I want things to be ‘elitist’. These days it seems that people don’t want to put any effort into understanding something. You go to Covent Garden and Glyndebourne, and it’s obvious that some people don’t know a thing about the operas they have paid a lot of money to see.

That’s elitism. In two sentences, Kennedy excoriates people both for not understanding classical music, and for trying to learn. If you don’t know the music, where better to learn than at Covent Garden or Glyndebourne?1 You get the impression that Kennedy would have opposed the very idea of letting people attend world-class ballet for £2 without committing to extensive research beforehand. And as long as attitudes like this exist, we can’t really blame people for lack of interest, no matter the ticket price. Nobody wants to pay anything, even £2, for an unpleasant experience.

Here’s my theory: elitism isn’t liking something that’s harder or better or of higher quality than what other people like. Elitism is being a dick about it.

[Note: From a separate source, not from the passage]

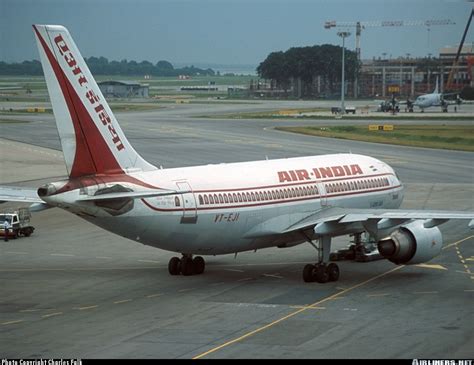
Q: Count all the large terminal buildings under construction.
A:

I know, of course, that the majority of concert attendees are not the kind of person who object to people who know less than them. It’s true, as Corrina Connor said on Twitter, that “there are lots of different ‘societies’ around classical music.” But for any large group of people, the voices that resonate outside the group tend to be the ones with the most extreme opinion. This happens in any discourse. Regardless of who else is in the audience, and the extent to which they’re a majority, the perception of classical music as a whole as elitist won’t change as long as statements like that go unchallenged.

There are always going to be people who just don’t like classical music; those who, in wanting to write off the whole field, will describe it as elitist. We can just ignore them. They’re not worth talking to. But the perception of classical music as elitist is broader than just those people, and it’s not wholly wrong. If we want to shake off the label of elitism, we need to make sure that we never dismiss or object to listeners who are trying to learn, or to listeners who grew up without much classical music and who may be unfamiliar with the associated ceremony. It may be that a second classical culture will emerge without the baggage of the existing one. Indeed, this is already happening: musicians like James Rhodes, who plays Rachmaninoff and talks like a rock musician; alternative performance spaces, where the music is moved away from the venues associated with the culture; podcasts like Meet The Composer, which are fascinating to experts and newcomers alike.

The good news, and the important news, is that we don’t need to change the music itself at all. Nor will the discussions need to be dumbed down, which I think is a real fear a lot of music experts have. All we need is to make sure nobody ever feels unwelcome at a concert, no matter how much or how little they know. And that will take a greater effort than selling cut-price tickets.


1 As for not putting any effort into understanding something, I wonder how well he understood how his computer worked.